# Something I've been working on - 4th order bandpass box



## Pat @ Pitt Soundworks (Nov 14, 2008)

I have a buddy in DC who likes to come up for me to do work for him. I've built enclosure for him for: 
8" tang band (non neos) [email protected]
MA Audio MAW15 [email protected]
RE SE 12 [email protected]

And some others....

Well the last enclosure I built for him for the RE was about 6 weeks ago, his design, and he's not happy with it at all. He let me design this one for him. Although I wanted to do a 6th order through the rear deck, he said absolutely no way. So this is where we compromised.

RE SE 12 (old style)
1.25 rear chamber
.75 front chamber
75 sq in of port 
75 hz tuning frequency
double baffle mount for the sub

Response estimate for cabin gain (+/- 3db from 20hz to 97 hz):









And some quick pictures of the build:

























I have a little more work to do on it, such as routing power wires and making the seal from the front panel better, but for the most part, here she is.


----------



## Pat @ Pitt Soundworks (Nov 14, 2008)

My friend drove up from DC to Pittsburgh this weekend to get this thing in. 

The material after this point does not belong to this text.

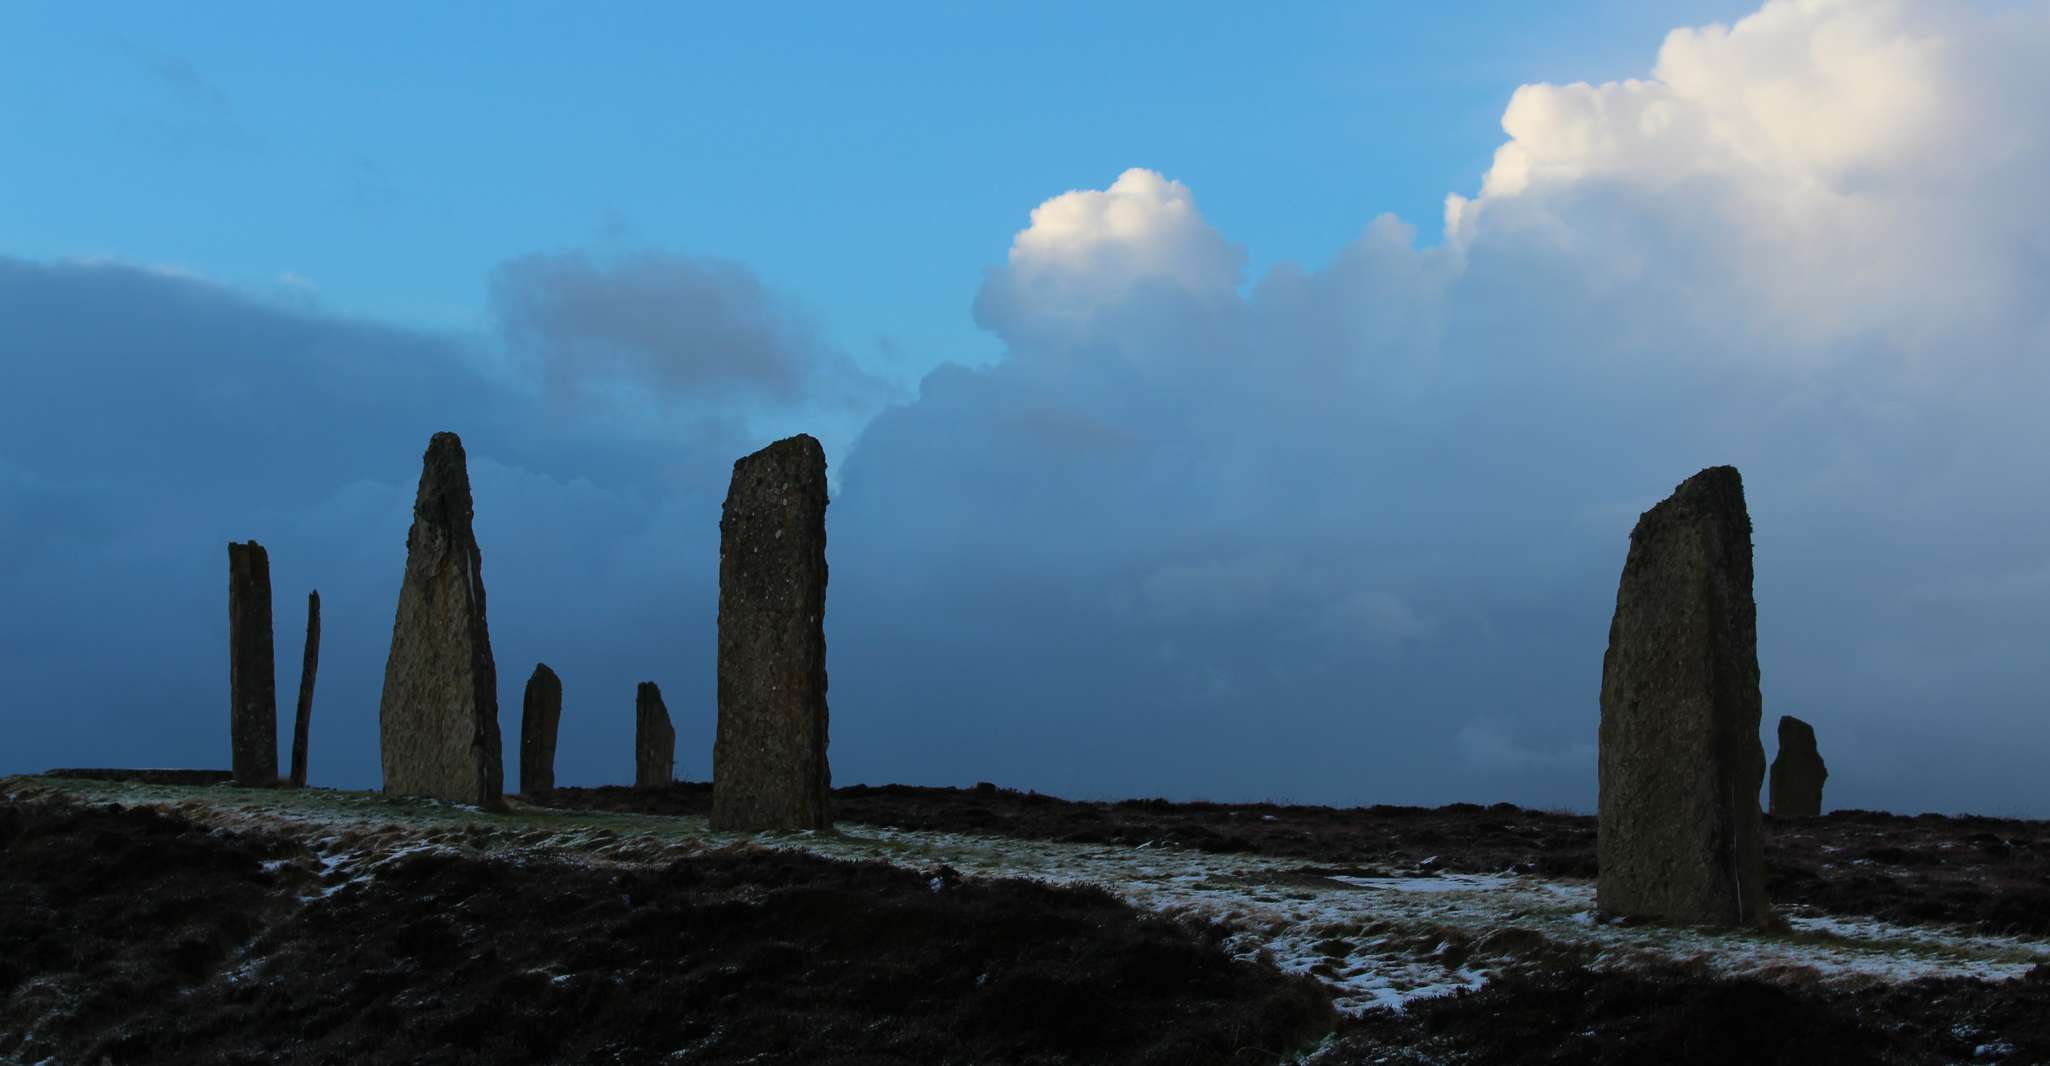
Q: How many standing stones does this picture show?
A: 8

Between me suffering a knee injury and **** just not working out right, the box finally went in tonight. I have to say: I'm impressed. It's a RE SE old school 12 running off of a JBL 600.1. The in-car response is exactly like the model shows, except with a slight response bump at the in-car resonant frequency. There's a weird dip between the 90-110hz range which is caused by his comp amp cutting off the low frequencies early (even with no crossover set on it). 

The car is a 5th gen Maxmia. 

Front speakers are done up with DD components in factory locations. Rear door speakers are kenwood coaxials (just for fill). Speakers were fit in factory modified plastic baffles and no door deadening. 

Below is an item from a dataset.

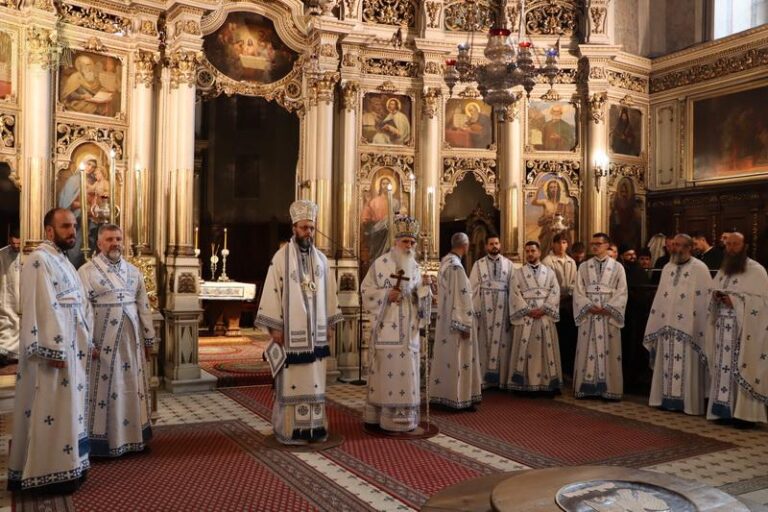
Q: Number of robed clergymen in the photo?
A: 10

With the exception of not being able to run active due to the crappy amp crossovers (35-400hz lowpass, or 35-400hz highpass on all channels) I'm very happy with it. 

He'll be coming back over the summer to get two 15's put in a wall, and this box will end up his Pathfinder, and I'll get to do some real active tweaking. 

No pictures, but everything looks factory. Nothing to see.


----------



## NFrazier (Jul 22, 2006)

Nice work.


----------



## MKjiVe (Jan 4, 2011)

Very nice.


----------